Next we need to initialize our adjustments for this layer, the adjustments are what we calculate in the back propagation step, we need to store these so we can apply them after using gradient descent.

# This creates the adjustments layer for this shape with all zeros
# ie: it's the same as above but with all zeros instead of randmly initialized weights.
self.adjustments[self.num_layers] = np.zeros(shape)

Increment our num_layers property by one to keep track of how many layers we have.

Here's the complete add_layer function.

def add_layer(self, shape):
    # Create weights with shape specified + biases
    self.weights[self.num_layers] = np.vstack((2 * np.random.random(shape) - 1, 2 * np.random.random((1, shape[1])) - 1))

    # Initialize the adjustments for these weights to zero
    self.adjustments[self.num_layers] = np.zeros(shape)

    # Increment our counter
    self.num_layers += 1

Forward propagation¶

We forward propagate our inputs through our network and return the activation value (the sigmoid of the dot product of our inputs and weights).

We already do this in our network above, but now we store it with the layer as it's index.

def __forward_propagate(self, data):
    # Progapagate through network and hold values for use in back-propagation
    activation_values = {}
    activation_values[1] = data
    for layer in range(2, self.num_layers+1):
        data = np.dot(data.T, self.weights[layer-1][:-1, :]) + self.weights[layer-1][-1, :].T # + self.biases[layer]
        data = self.__sigmoid(data).T
        activation_values[layer] = data
    return activation_values

Back propagation¶

After forward propagating our inputs, we need to calculate the error starting from the last hidden layer working backwards.

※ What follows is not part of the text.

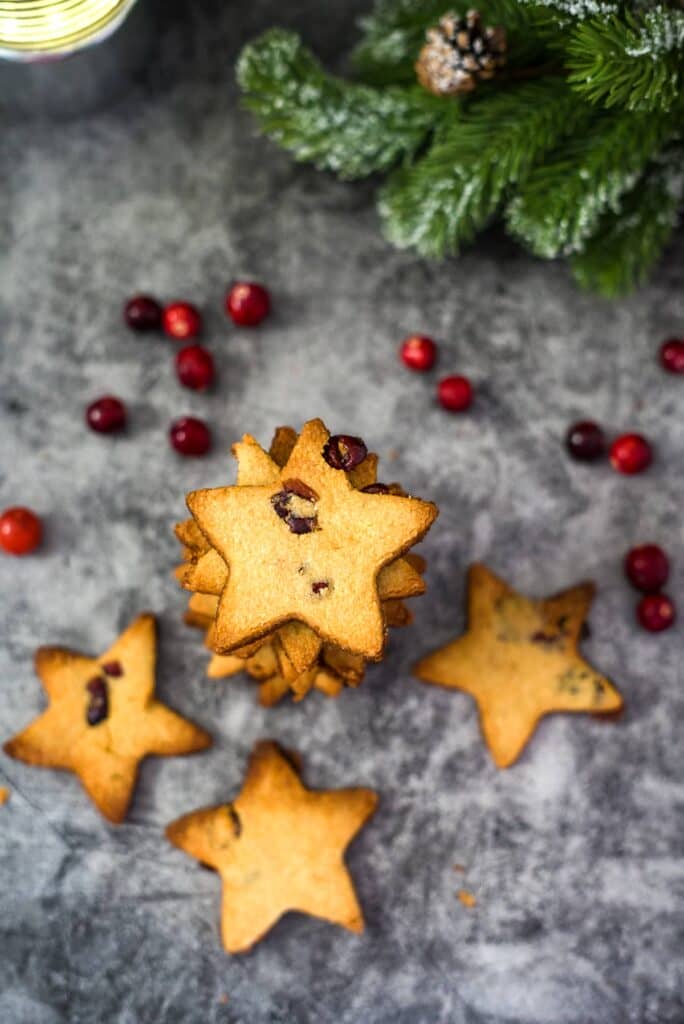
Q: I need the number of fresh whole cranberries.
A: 14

def __back_propagate(self, output, target):
    # Delta = change
    deltas = {}

    # Delta of output Layer
    deltas[self.num_layers] = output[self.num_layers] - target

    # Delta of hidden Layers
    # Start with the last layer and work backwards
    for layer in reversed(range(2, self.num_layers)):  # All layers except input/output
        a_val = output[layer]                          # Output product
        weights = self.weights[layer][:-1, :]          # Weights for this layer
        prev_deltas = deltas[layer+1]                  # Delta of the previous layer (working backwards)

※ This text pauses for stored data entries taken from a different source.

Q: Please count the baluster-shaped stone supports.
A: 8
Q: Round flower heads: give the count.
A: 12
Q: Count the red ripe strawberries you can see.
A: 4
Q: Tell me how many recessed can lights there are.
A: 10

        # This is our "error weighted derivative"
        # It gives us a direction which we'll save and use to later adjust our weights
        # We multiply the weights for this layer with the weights from the previous layer
        # and save it calculate the adjustment later
        deltas[layer] = np.multiply(np.dot(weights, prev_deltas), self.__sigmoid_derivative(a_val))

    # Calculate total adjustments based on deltas
    for layer in range(1, self.num_layers):
        # For this layer get the dot product of our deltas and the current inputs to calculate our adjustments
        self.adjustments[layer] += np.dot(deltas[layer+1], output[layer].T).T

Gradient descent¶

Finally, we calculate our partial derivative with respect to our adjustment for this layer and use it to move the weights in the direction closest to our local minima (lowest point of error).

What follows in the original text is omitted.